Transcription Errors Effecting Molecular Noise: A General Phenomenon?
In yeast, trans-acting mutations have been identified that contribute to noise and include the deletion of components of the SWI/SNF, INO80, and SAGA chromatin-remodeling complexes . Recently, another study in yeast  has shown that mutations that impair uracil metabolism (ura3Δ), transcriptional elongation (dst1Δ or spt4Δ strains) or inactivate the Leo1p or Cdc73p subunits of the Paf1 complex can increase the level of noise in gene expression. Dst1 (TFIIS) and Spt4 are considered putative elongation factors, but it has recently been shown that neither factor affects the polymerase elongation rate . The dst1Δ mutant does lack TFIIS activity, which is the analogous activity lost in ΔgreA ΔgreB E. coli; however, an altered transcriptional fidelity leading to increased noise was not considered for the dst1Δ mutant . Since TFIIS has been demonstrated to be an auxiliary transcription fidelity factor [31,37,41,42], we propose that an increase in molecular noise resulting from a decrease in transcriptional fidelity may be a universal phenomenon, because it is observed in dst1Δ yeast and ΔgreA ΔgreB E. coli.

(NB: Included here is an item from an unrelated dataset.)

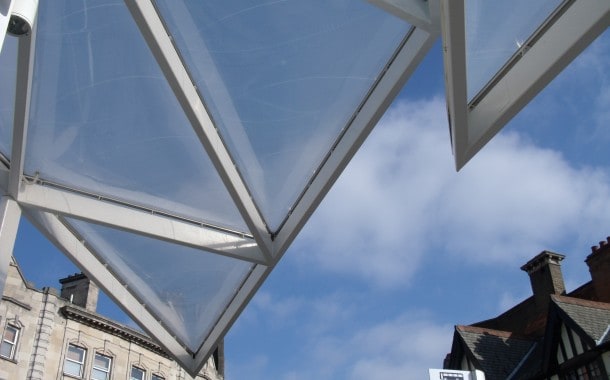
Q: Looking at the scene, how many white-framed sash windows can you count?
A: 5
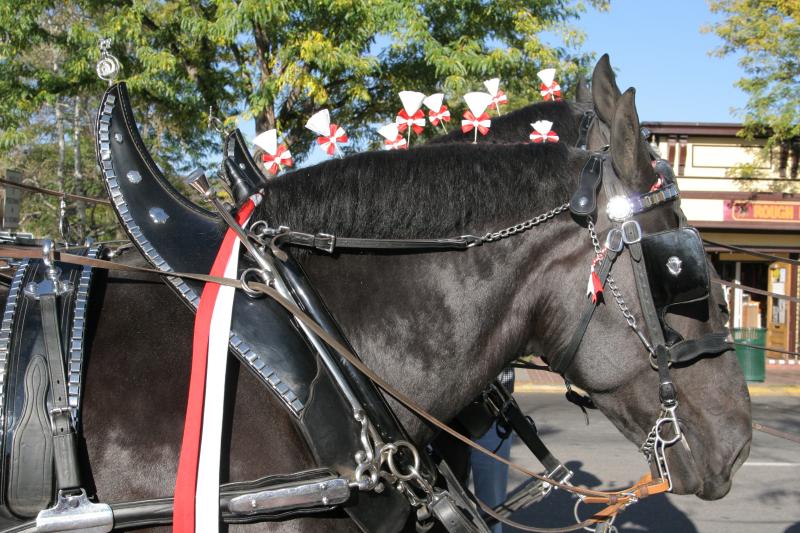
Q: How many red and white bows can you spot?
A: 9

Since GreA is itself regulated, and GreA levels change in response to environmental cues , it is possible that the level of noise is under cellular control, and therefore subject to natural selection. Similar to a decrease in the fidelity of DNA polymerases under stressful conditions, which is a possible means to generate genetic diversity , a decrease in the fidelity of RNA transcription may also be viewed as a means to generate phenotypic diversity. Indeed, individuality in bacterial cells is now being considered as an evolutionary solution to the challenges of life in stochastic environments .
RNA errors occur frequently but are short-lived. Such transient errors can produce heritable epigenetic consequences if, for example, a positive-feedback loop is initiated. The idea that a transient transcription error can trigger a heritable epigenetic phenotypic change may also be considered in the origin of prion-like particles, where the altered protein acquires a dominant ability to alter its normal counterpart. Population heterogeneity and cell fate are being increasingly viewed as stochastic noise-driven processes [6,9,24,46]. Gene regulatory circuits are thought to control, exploit, or tolerate noise and so maintain order in the behavior and development of cells. Dysregulation in cell behavior is often due to mutation of control genes. Transient errors, by heritably altering epigenetic switch dynamics, may mimic mutation, and occur at much higher frequency than permanent errors. The resulting phenotypic heterogeneity may provide the raw material upon which selection can act with the subsequent evolution of novel cell characteristics during, for example, tumourigenesis: commitment to proliferation in mammalian cells is controlled by a positive-feedback loop, the “restriction point.” This critical bistable switch  may be triggered by transcription infidelity, and proliferation may become independent of growth stimulation as found in cancer cells. Thus “RNA mutators,” by introducing noise, should also be considered in the origin of altered or aberrant cell behavior.
Materials and Methods
All strains are derived from the wild-type sequenced E. coli MG1655 strain (Table S1). The gfp-cat cassette was amplified from plasmid p1G (gift of Ariel Lindner, Université René Descartes, Paris, France) and integrated into the native lac operon by homologous recombination producing the lacZYA::gfp reporter. The ack-l allele (gift of Jonathan Gallant, University of Washington, Seattle, Washington, United States of America) and the ΔgreA, ΔgreB and ΔmutS deletion mutations (Keio Collection, Japan) were moved into MG1655 by P1 transduction.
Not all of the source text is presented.